The lower courts were wrong to strike out a small claim where the claimant failed to attend the trial personally but was represented by a lawyer, the Court of Appeal has held.
Lady Justice Elisabeth Laing said that to rule otherwise would actually put a party that failed to attend and was not represented in a better position under the Civil Procedure Rules.
At the heart of the case was the meaning of the phrase ‘if a claimant does not attend the hearing’ in rule 27.9, which deals with small claims.
Deputy District Judge Sandercock struck out the claim at first instance because the claimant was not there to be cross-examined “and that is a matter of justice and pursuing the overriding objective”. The decision was upheld by His Honour Judge Jarman KC in Cardiff.
The district judge held that ‘attend’ meant “actively join in the process of the final hearing” and was not the same as the party attending by his advocate.
Giving the appeal court’s unanimous decision, Laing LJ said: “The essential point is that a party to litigation is entitled to represent himself, or to be represented by a legal representative or representatives. Part 27 does not expressly impinge on that right.
“Yet if [the defendant] is right, a party who does not attend the hearing of a small claim in person and is not represented is in a better position than a party who does not attend that hearing in person, but is represented.
“The former can apply to have any judgment under rule 27.9 set aside [under rule 27.11], but the latter cannot.”
Moreover, she continued, a party who attended personally was in a better position than one who did not but was represented. “The former is not exposed to the risk of having his case struck out, whereas the latter is exposed to such a risk.”
Neither of these outcomes were “rational”, Laing LJ said, against the background of High Court decisions by the then Gross J and Nugee J in respect of rule 39.3 (‘Failure to attend the trial’) that a party ‘attended’ a trial if represented at the hearing.

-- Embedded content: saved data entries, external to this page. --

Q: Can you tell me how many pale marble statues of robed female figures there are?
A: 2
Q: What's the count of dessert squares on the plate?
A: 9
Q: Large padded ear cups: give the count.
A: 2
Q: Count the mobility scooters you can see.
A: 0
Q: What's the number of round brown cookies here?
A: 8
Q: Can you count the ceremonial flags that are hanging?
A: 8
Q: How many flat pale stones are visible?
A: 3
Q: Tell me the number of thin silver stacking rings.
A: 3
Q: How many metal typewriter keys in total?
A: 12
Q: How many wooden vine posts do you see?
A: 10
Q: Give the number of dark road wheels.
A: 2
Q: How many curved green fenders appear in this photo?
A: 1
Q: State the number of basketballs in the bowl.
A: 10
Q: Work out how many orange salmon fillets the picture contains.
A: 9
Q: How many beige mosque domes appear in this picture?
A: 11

Though their views were not binding on the Court of Appeal, they “merit respect” and were “obviously right”.
The judge said that, while there were “significant differences” between the small claims and other tracks, to rule otherwise would mean that “similar provisions in the CPR, with apparently similar functions, but which apply to different tracks, are to be interpreted differently”.
Laing LJ continued: “There is no good reason why that should be so, even when the greatest allowance is made for the different contexts of rule 27.9 and rule 39.3.”
She acknowledged there was “some force” in the argument pointing out the difference in language between rule 27.9 and rule 27.11, but the practical incoherence it caused “overrules [counsel’s] appeals to grammar and tautology”.